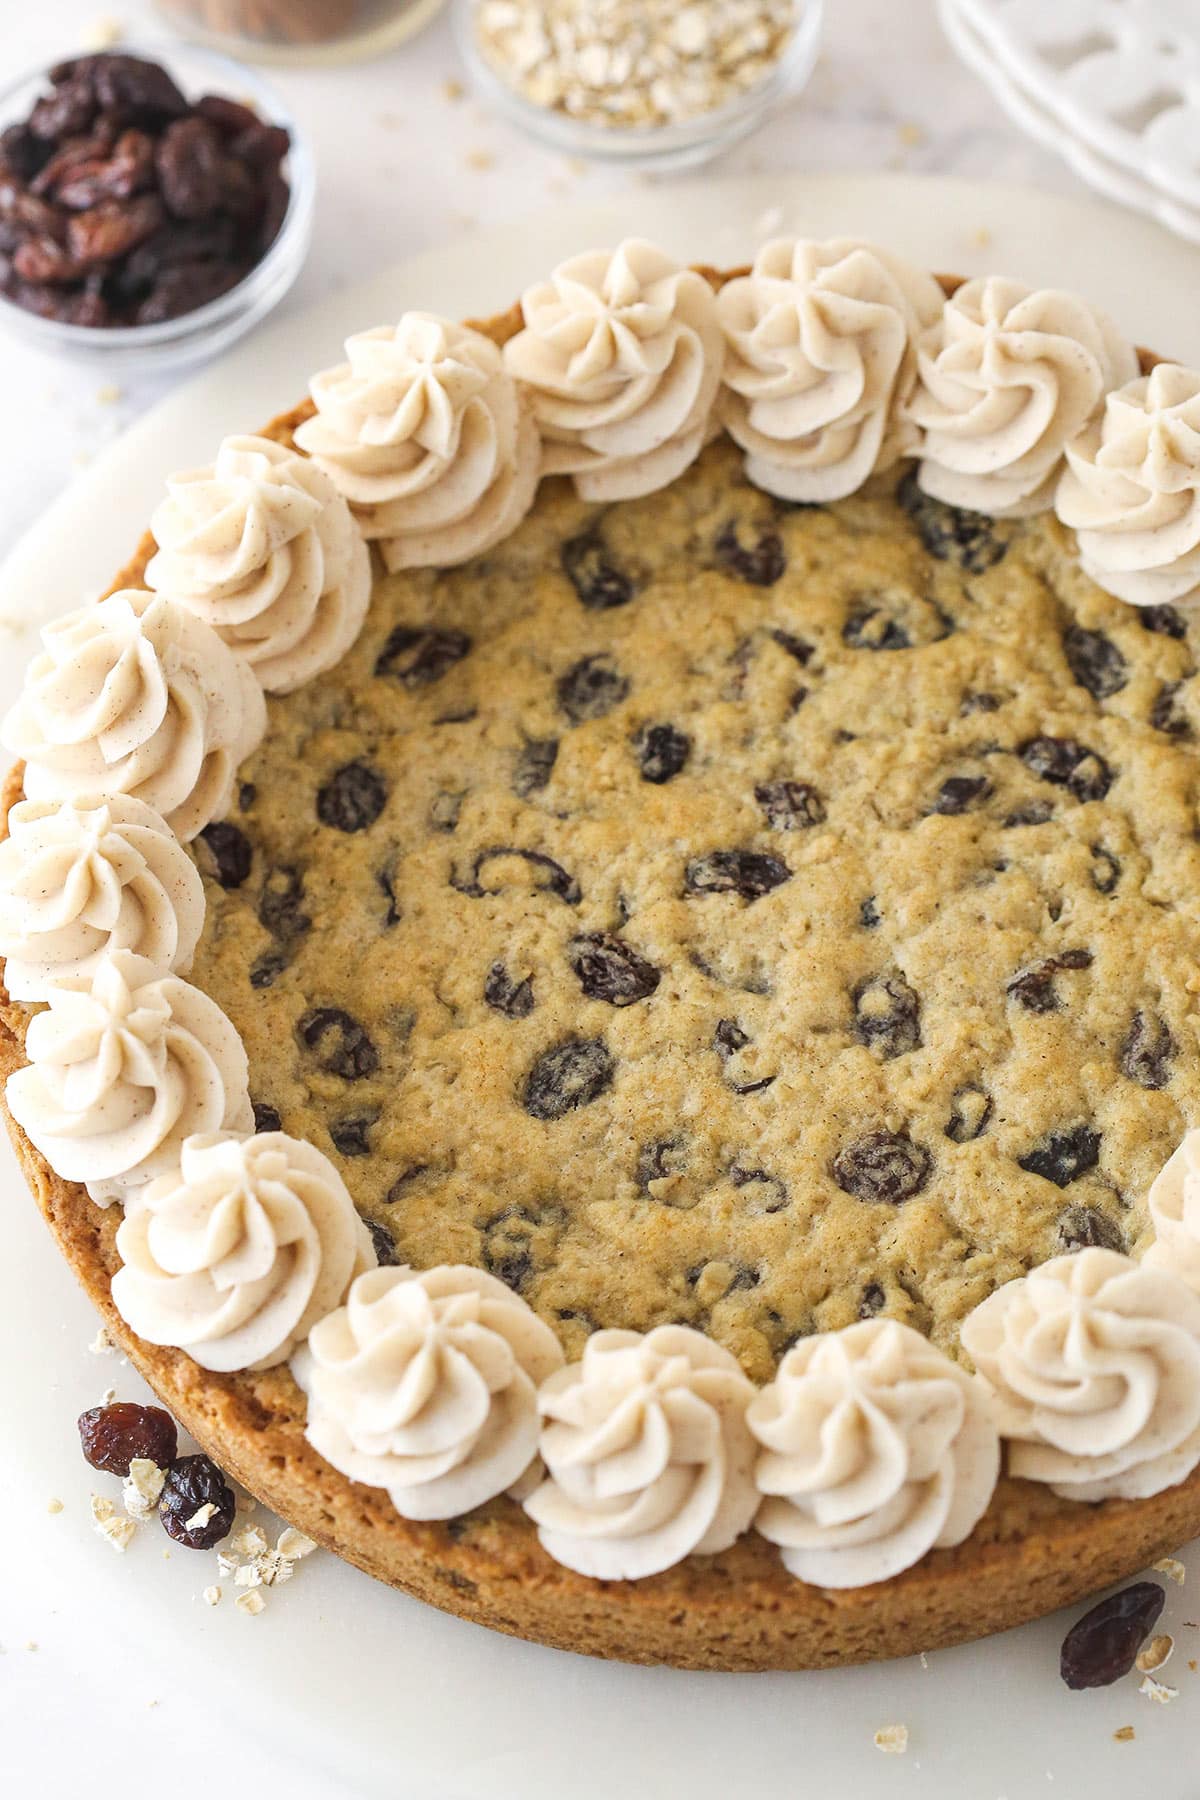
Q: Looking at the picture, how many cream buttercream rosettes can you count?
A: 15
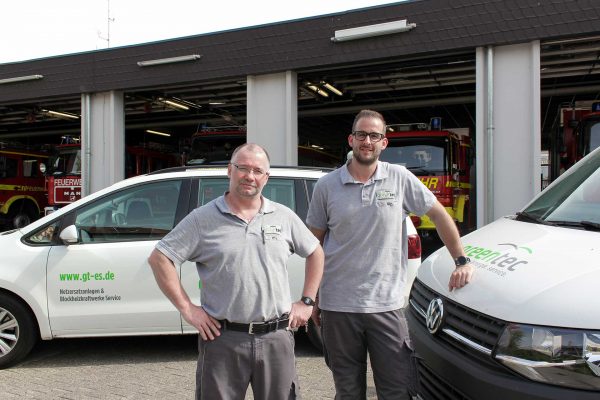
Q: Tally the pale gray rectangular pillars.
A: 3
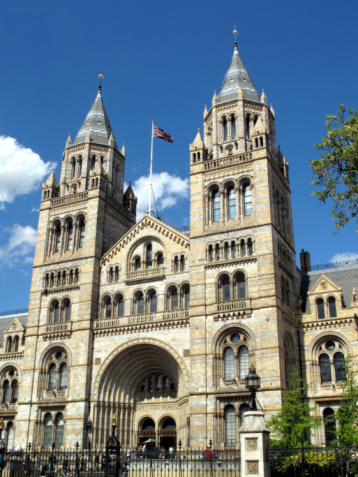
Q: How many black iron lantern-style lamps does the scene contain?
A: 1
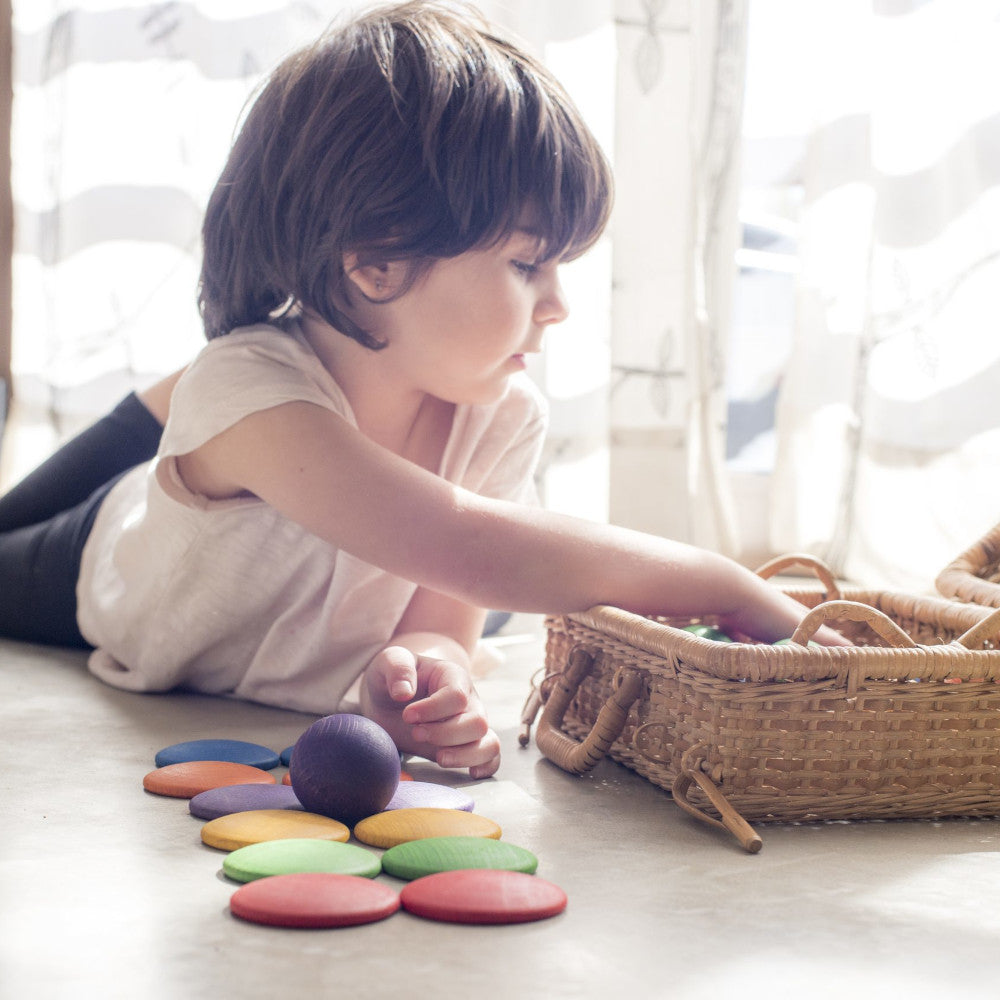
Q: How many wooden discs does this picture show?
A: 12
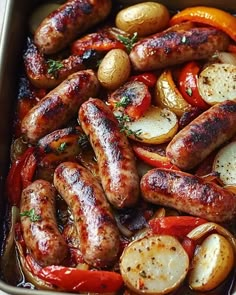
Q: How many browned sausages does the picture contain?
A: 8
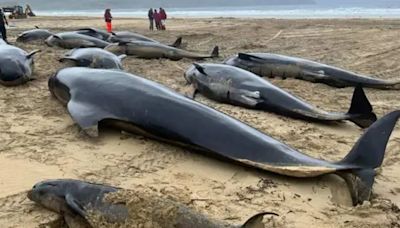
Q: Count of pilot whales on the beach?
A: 11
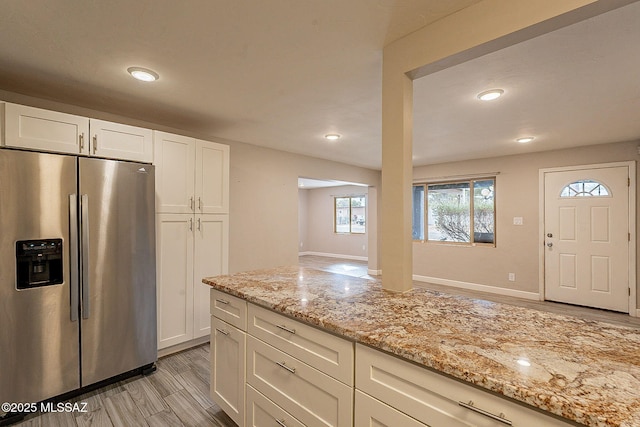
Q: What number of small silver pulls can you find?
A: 12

----------------------------------------

EXERCISE AIM —
Go through the entries above and report each line with the string "many" in it.

ANSWER TO THIS PROBLEM —
Q: Looking at the picture, how many cream buttercream rosettes can you count?
Q: How many black iron lantern-style lamps does the scene contain?
Q: How many wooden discs does this picture show?
Q: How many browned sausages does the picture contain?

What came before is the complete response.